ATS editors Keith Preston and Vince Rinehart discuss Cascadia and bioregionalism with guest Casey Corcoran.

Topics include:

  • Defining Cascadia as a place rather than a political entity.
  • The ideas and history of bioregionalism as a movement.
  • The commonalities shared by colonized peoples.
  • The relationship between ecological crises and colonialism.
  • The need for food sovereignty.
  • How technological and ecological values can co-exist.
  • Why radical localism is the path to resistance.
  • The film “Occupied Cascadia.”

Links:

File type: MP3
Length: 1:26:01
Bitrate: 32kb/s

Download (right click, ‘save as’)

Email Keith:
kppgarv@mindspring.com

18 comments

  1. Pingback: Cascadia: Interview with Casey Corcoran | Occupied Cascadia

    • Well, Mr. Corcoran explicitly pointed out that several nations, some settler, others indigenous, live in the Cascadia region. Did you listen to the podcast, Mr. Faulk?

      But I’m more concerned with the implication that ARV is in the business of certifying “real” nations. Is attacking the global empire just not enough of a challenge for you?

  2. GRMA! Mr. Weiland. And FYI my opinions about nationhood and nationalism are my own. I am not associated with ARV. I do have some very strong opinions about this topic, and I’ll certainly spell it all out for anyone interested in my own time.

    I find it remarkable how ‘Nation’ has become such an unsettling word, and I’m just doing my best to be an unsettler.

    Add this to y’alls lexicon: “autonomous plurinational bioregions of cascadia” Quit kicking dead horses. Be human and get creative!

    • In the language of my oestfriesian ancestors, dor nich för!

      And FYI my opinions about nationhood and nationalism are my own. I am not associated with ARV.

      Of course! We all disagree on quite a lot of matters. What brings us together is the urgent need to address the empire, and everything else is IMHO an exercise in diplomatic relations between diverse sovereigns. Whether or not you’re an “associate” of ARV, we appreciate the critique and dialogue.

      That said, I thought you had a very cogent approach to nationalism, quite refreshing to see from somebody who hails from a more lefty orientation than many here. As a leftist myself I find the concept of nationalism far less troublesome when it is kept distinct and separate from “state”. The Left has had this 150+ year struggle with identity, from which nobody with any humility or honesty can possibly draw concrete conclusions above and beyond what we already knew about human behavior and “nature”.

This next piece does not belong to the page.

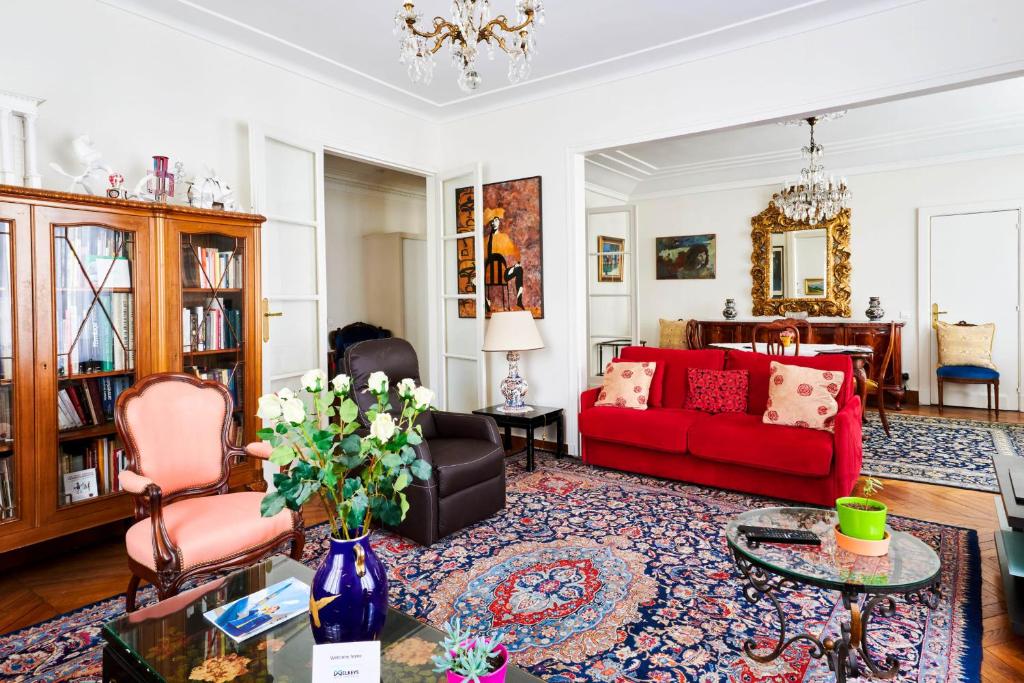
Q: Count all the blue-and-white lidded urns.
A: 2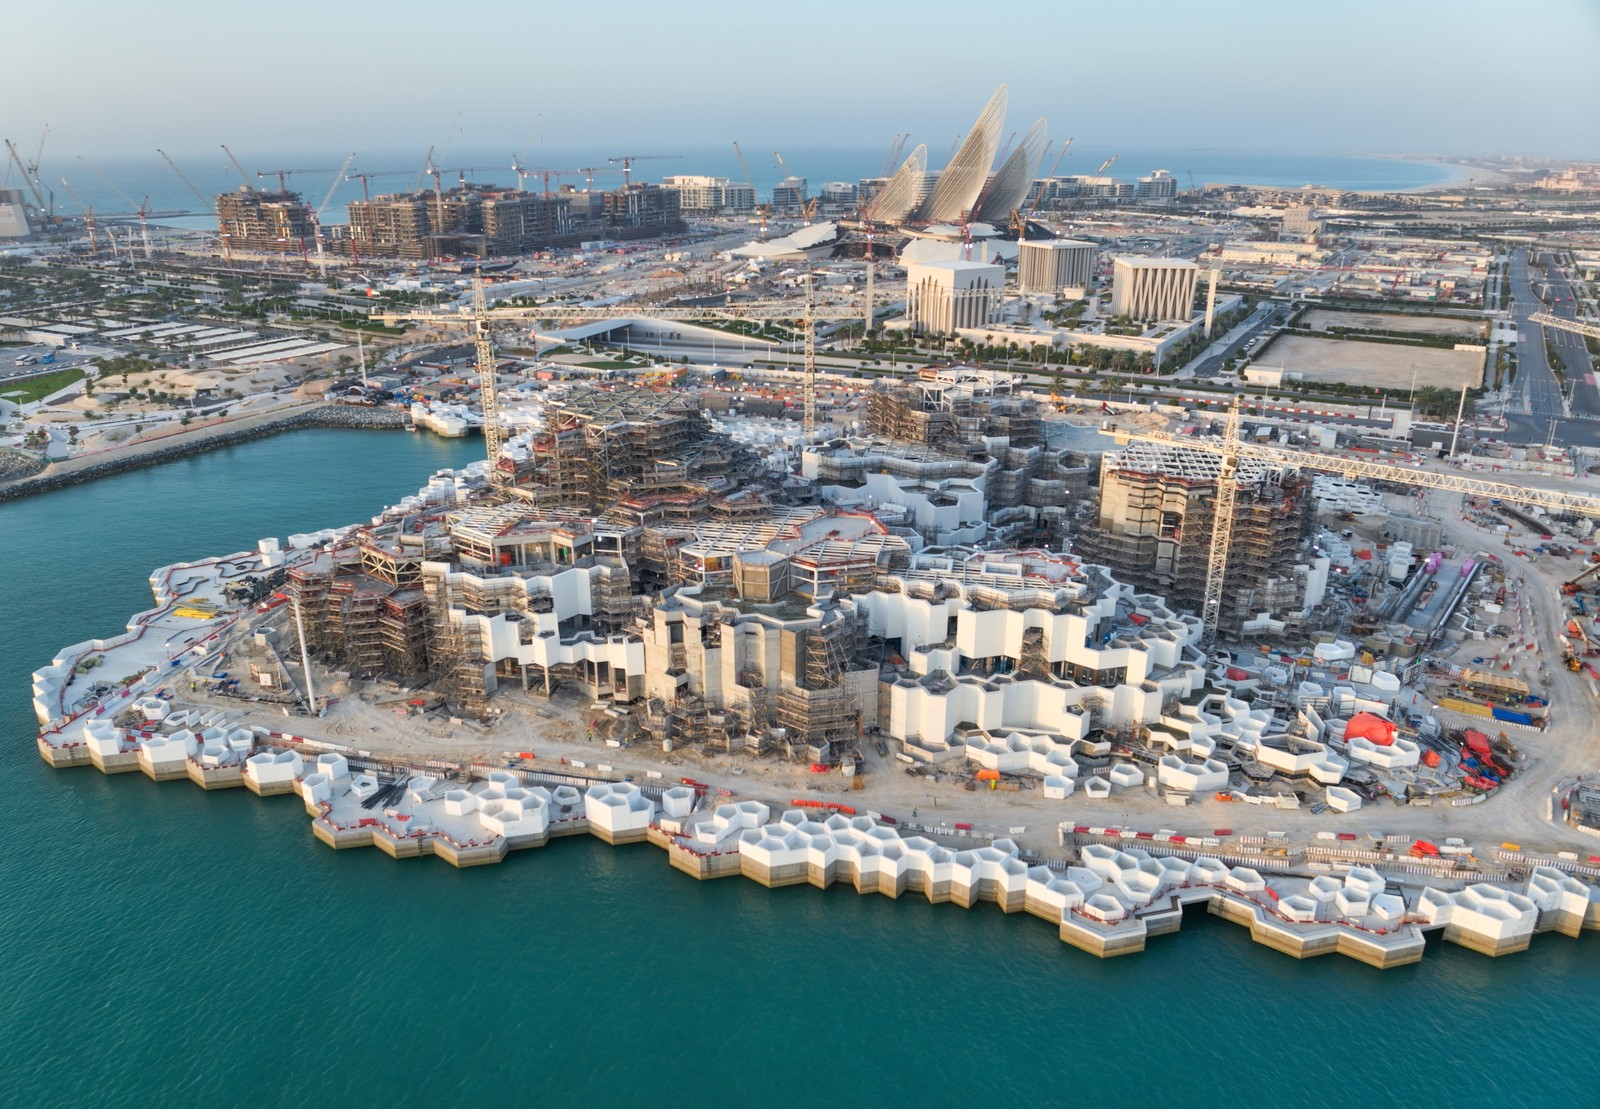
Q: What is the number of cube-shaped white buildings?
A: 3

      It’s just nice to see somebody start with man-in-history rather than man-in-theory, as Robert Anton Wilson would put it, and still posit a pluralist future where people can be both rooted in place without resigning oneself to a stifling conservatism.

  3. Maybe this is just my incipient anarcho-Maoism emerging, but my attitude towards these kinds of debates tends to be “Let a thousand flowers bloom!”

    I’m interested in promoting anarchist, libertarian, decentralist, anti-state, or anti-authoritarian movements generally irrespective of their other views or what they think of each other. Beyond that, I’m interested in promoting dissent generally, along with the overarching strategic concepts we talk about like pan-secessionism, until all of these currents collectively become a political majority.

    As these ideas grow and take roots in more and more corners, I suspect lots of different kinds of tendencies will start to grow up. There will be multiple currents within ATS, currents outside of ATS, and even anti-ATS tendencies who are into the wider concept of pan-secessionism or anarcho-pluralism. Likewise, currents may emerge that are middle class oriented, lumpenprole oriented, de classe oriented, left-wing, right-wing, pro-PC, anti-PC, pro-Cascadia, anti-Cascadia, pro-All Nations Party, anti-All Nations Party, and reflecting all kinds of cultural, ethnic, and religious identities.

    I do think that as movements of this type grow and expand they will come under increasing attacks by the state, who after all isn’t going to step down without a fight. All of the “grand alliance” theories I write about is ultimately about resisting those attacks when they start to come and working out common plans for what the post-System system will be without having a 100-faction civil war.

  4. Kind words Mr. Weiland. The equation of “nation” and “state” seems to be a root of most modern evil. A MAJOR pet peeve of mine. But watch who you’re calling a “lefty” 🙂

    And Mr. Keith, avoiding that “100-faction civil war” has been my motivating factor since the beginning. They’ve done that to us, getting us to fight each other, lifetime after lifetime now. This time has to be different.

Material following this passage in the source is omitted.